Esta es la historia sobre los miembros de una pequeña empresa que se apellidan: Todos, Alguien, Nadie y Cualquiera. En un momento determinado, hubo un trabajo muy importante que hacer y Todos estaban seguros de que Alguien lo haría por los demás. Cualquiera podría haberlo hecho, pero Nadie tampoco lo hizo. Alguien se enfadó porque era tarea de Todos. Todos pensaron que Cualquiera podía haberlo hecho, pero Nadie se dio cuenta de que Todos no lo harían. Se pueden imaginar cómo terminó la historia: Todos culparon a Alguien cuando Nadie hizo lo que Cualquiera pudo haber hecho.

Eso mismo ocurre con la innovación en las pymes. Creemos que la función es de un miembro, rol o departamento de la empresa. Cuando, realmente, es una estrategia de la organización y debe ser abordada por todos sus miembros, empezando lógicamente por su cúpula directiva que con decisión, inversión, ilusión y ejemplo debe poner en marcha las medidas oportunas para poder diversificarse y diferenciarse en un mercado cada vez más global.

Desde las instituciones siempre se ha insistido en el hecho de que, si una empresa pretende ser competitiva, debe considerar la Investigación y la Innovación como un factor estratégico de su negocio. En ese sentido, las empresas disponen de varios planteamientos para llevarla a la práctica: desarrollo propio de I+D, subcontratación de desarrollo propio, compra de tecnología (royalties) y cualquier combinación de las anteriores.

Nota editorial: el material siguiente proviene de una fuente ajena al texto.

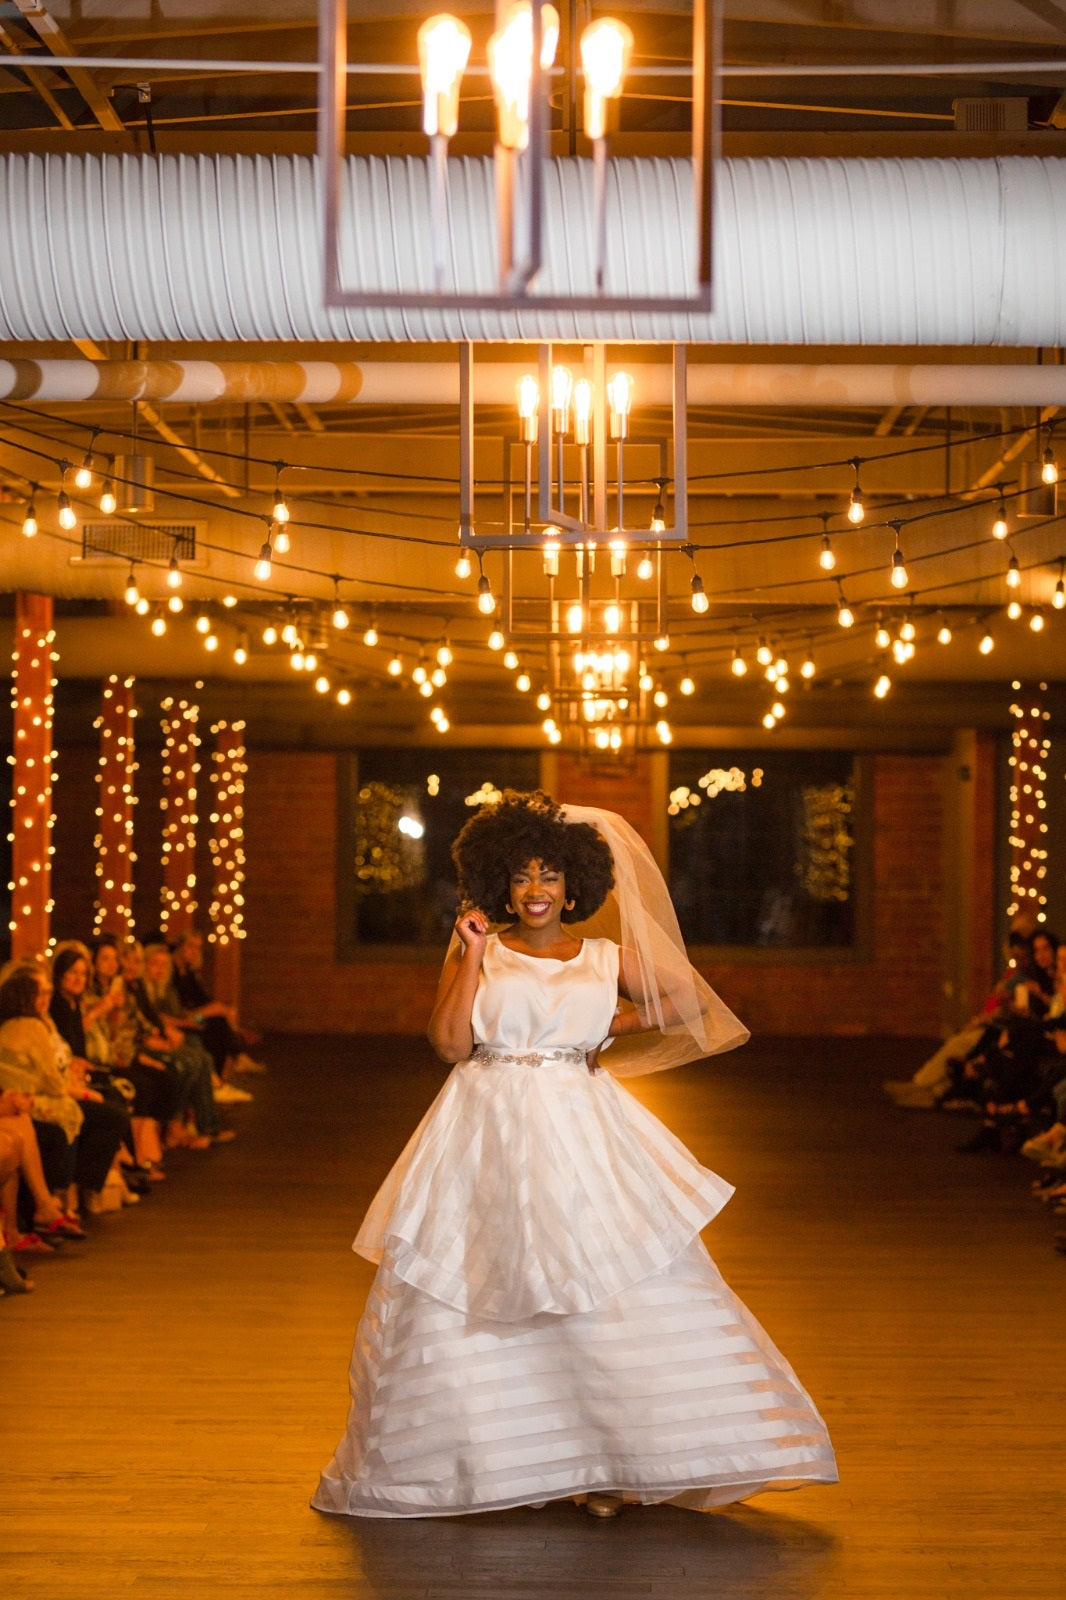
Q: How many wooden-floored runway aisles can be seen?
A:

Seguramente, para las pymes una opción válida y recomendable es innovar subcontratando parte de su proyecto de I+D a un centro de investigación o a una universidad para que desarrolle a medida la tecnología que necesita, buscando soluciones a problemas concretos.

Sin embargo, sería aconsejable que a su vez la empresa tuviera la iniciativa de desarrollar un planteamiento estratégico de futuro con la finalidad de llevar a cabo parte de su I+D. Lo ideal sería que cada organización contara con algún técnico en plantilla capaz de relacionarse con los investigadores de los centros externos y entender el lenguaje científico y sus métodos de trabajo, sin olvidar las necesidades reales de la empresa y el problema tecnológico que se pretende resolver.

Por lo que respecta a España, la I+D en las pymes está lejos de los niveles europeos y, aún más distante, de Estados Unidos y Japón. En lo referente a la subcontratación del I+D sólo un 2% de las empresas españolas colaboran regularmente con centros de investigación o universidades.

Al margen de las dificultades de colaboración entre el mundo científico y empresarial, no hay duda de que la I+D por encargo es una de las vías que permite a los empresarios mejorar sus productos y optimizar sus procesos. No en vano las Administraciones apuestan por este tipo de iniciativas en los programas que anualmente se convocan. Además, existen líneas específicas con el objetivo de contratar personal técnico para la empresa, desarrollar un gabinete propio de I+D, así como para gestionar la innovación interna y externa.

Pero, reitero mi planteamiento al considerar que, en definitiva, no hay que esperar a que la iniciativa surja de quienes tenemos alrededor. Hay que interiorizar que el punto de partida de la innovación comienza en Nosotros mismos.